Task statement: Go through the records and give each one again exactly, omitting the images.

── Records to process ──

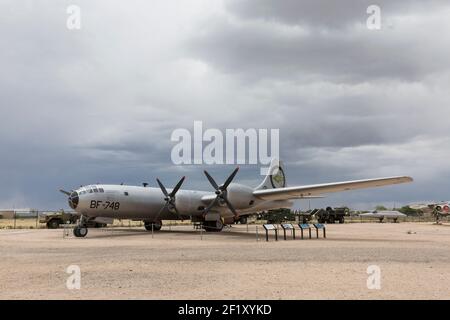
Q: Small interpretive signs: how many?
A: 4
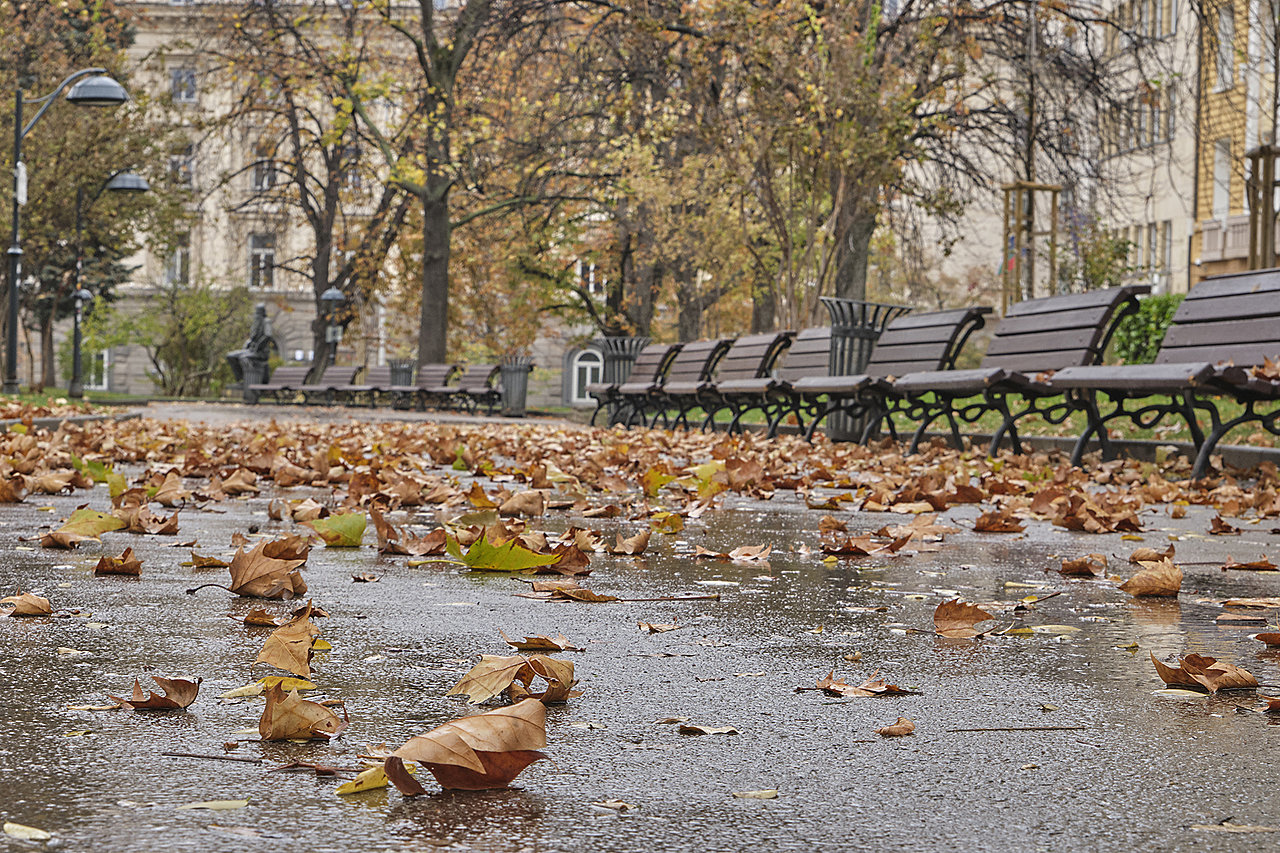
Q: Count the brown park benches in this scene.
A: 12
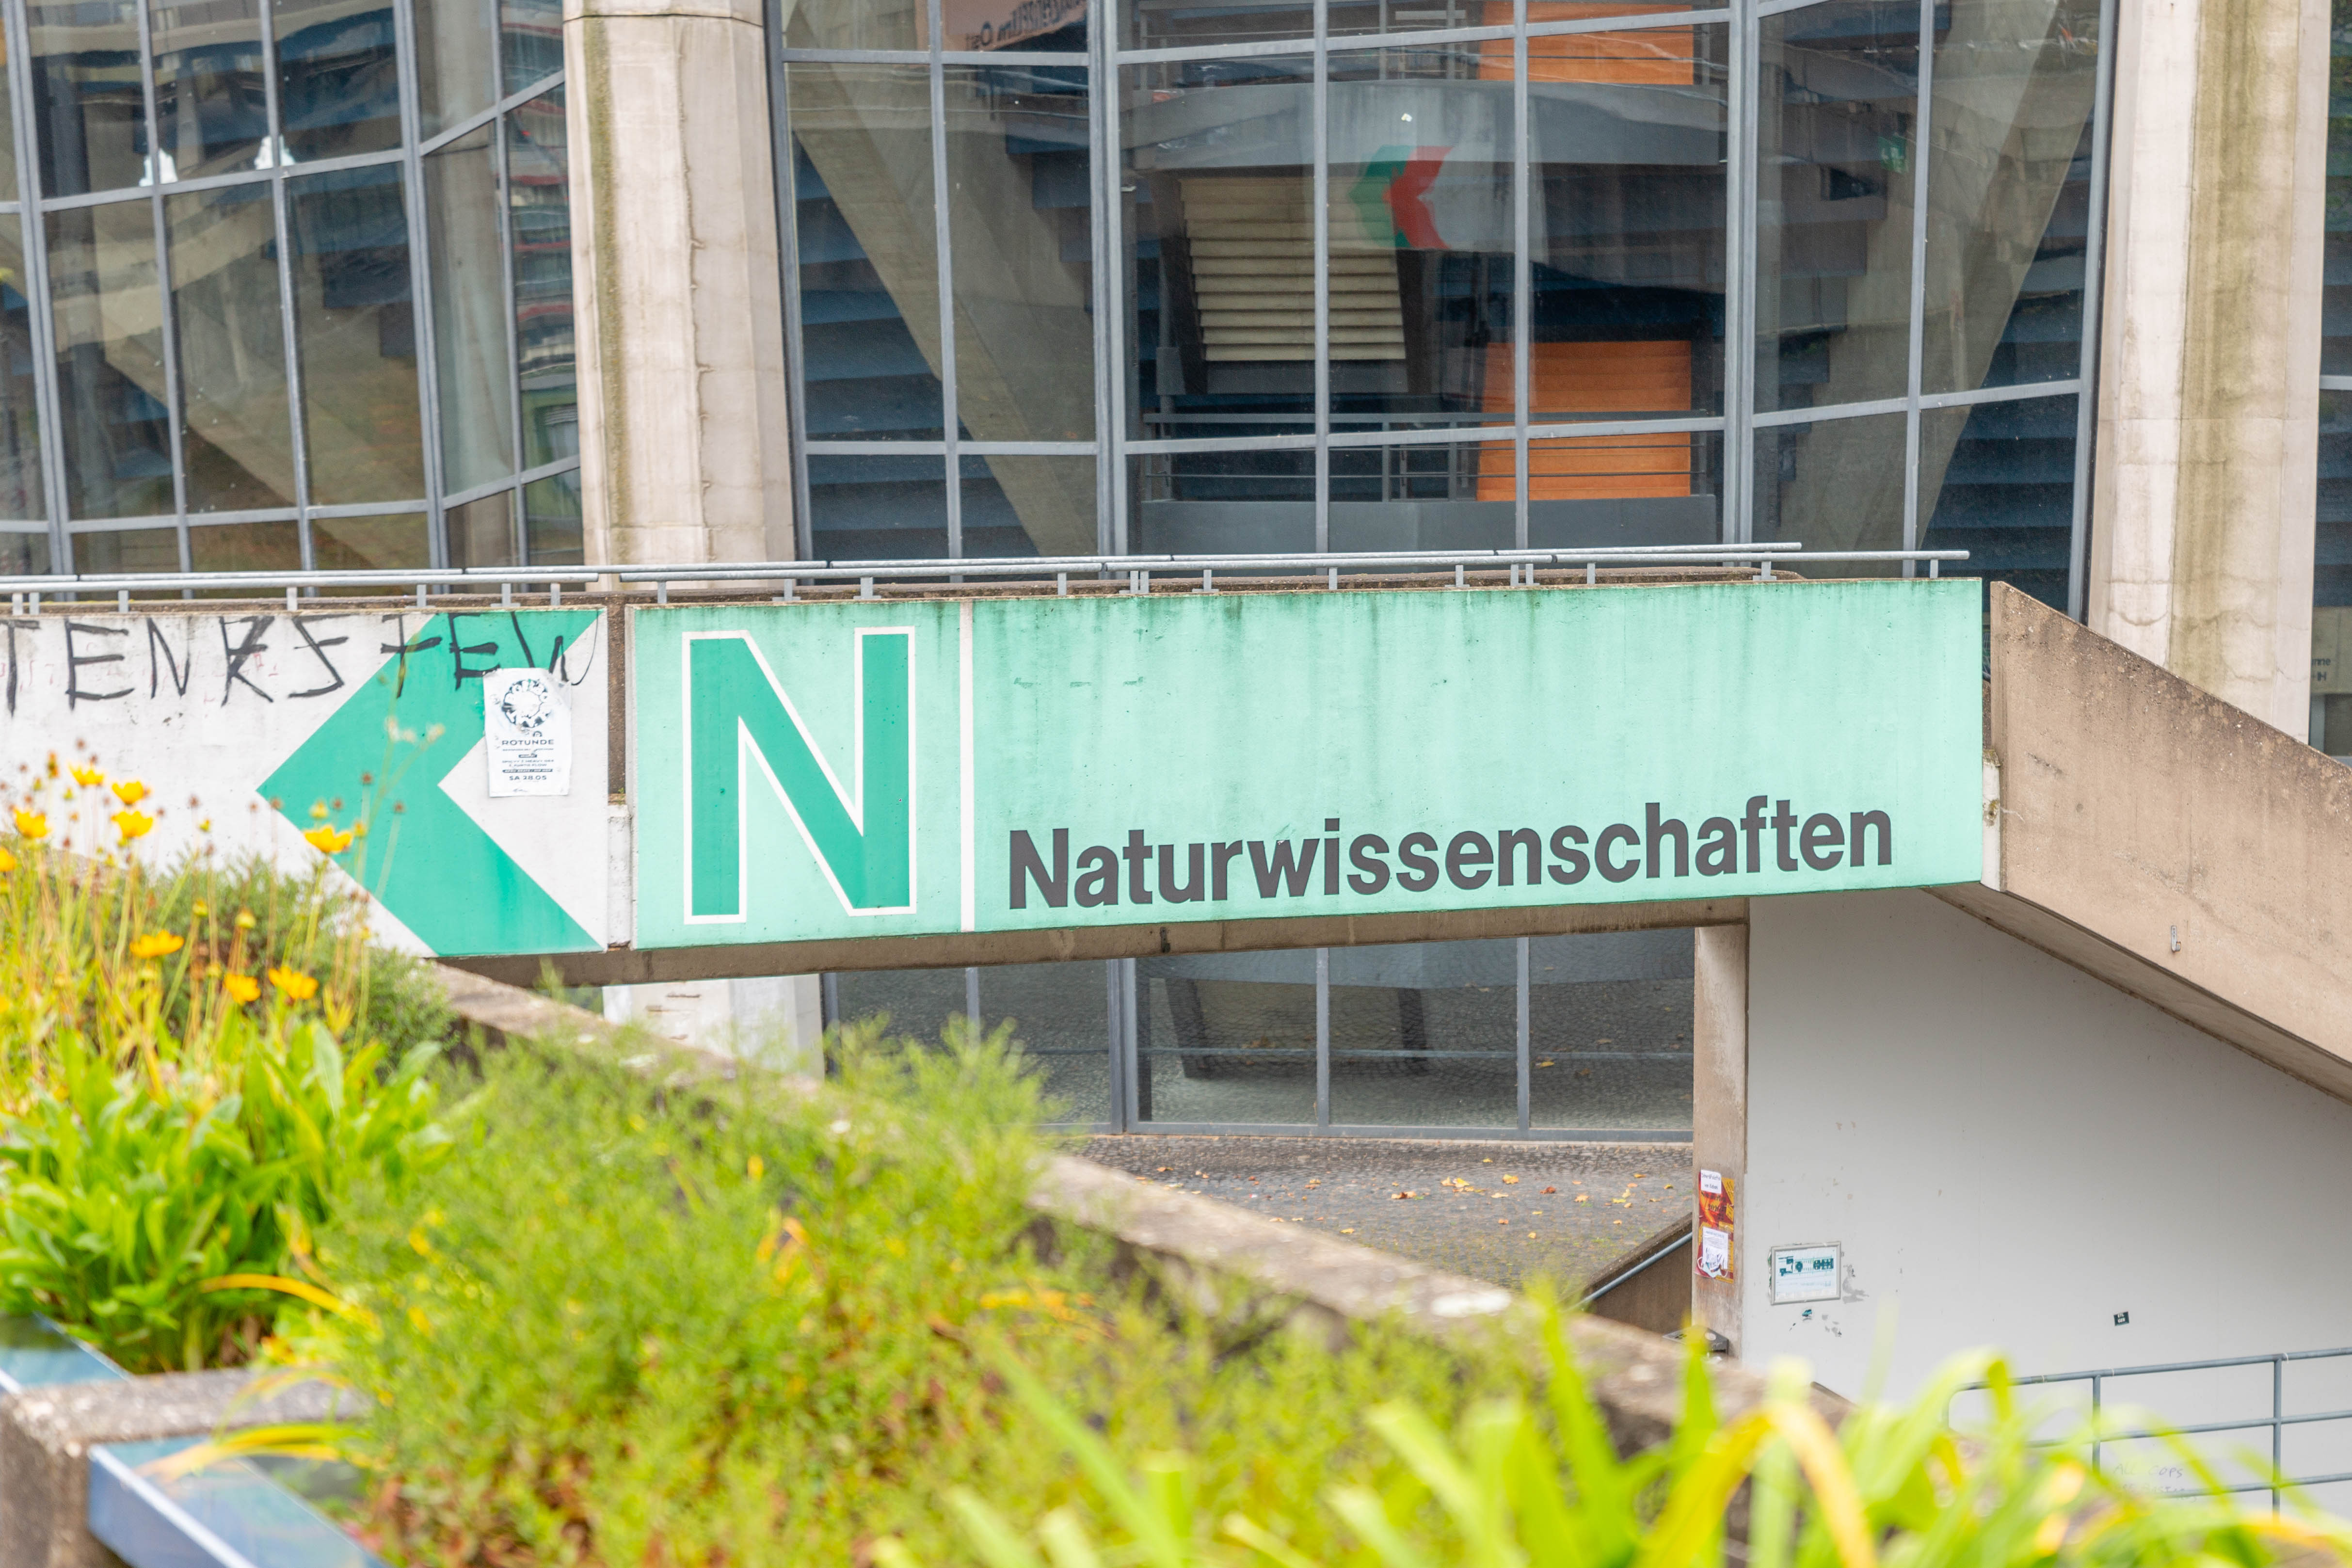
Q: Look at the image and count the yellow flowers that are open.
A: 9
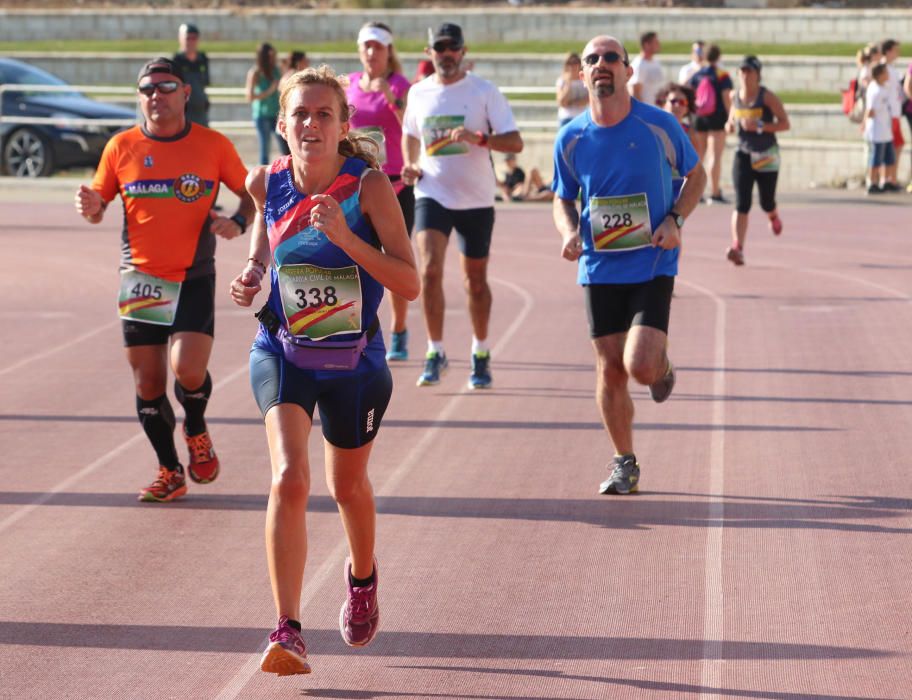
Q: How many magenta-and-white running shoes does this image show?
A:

───

Written answer:
Q: Small interpretive signs: how many?
A: 4
Q: Count the brown park benches in this scene.
A: 12
Q: Look at the image and count the yellow flowers that are open.
A: 9
Q: How many magenta-and-white running shoes does this image show?
A:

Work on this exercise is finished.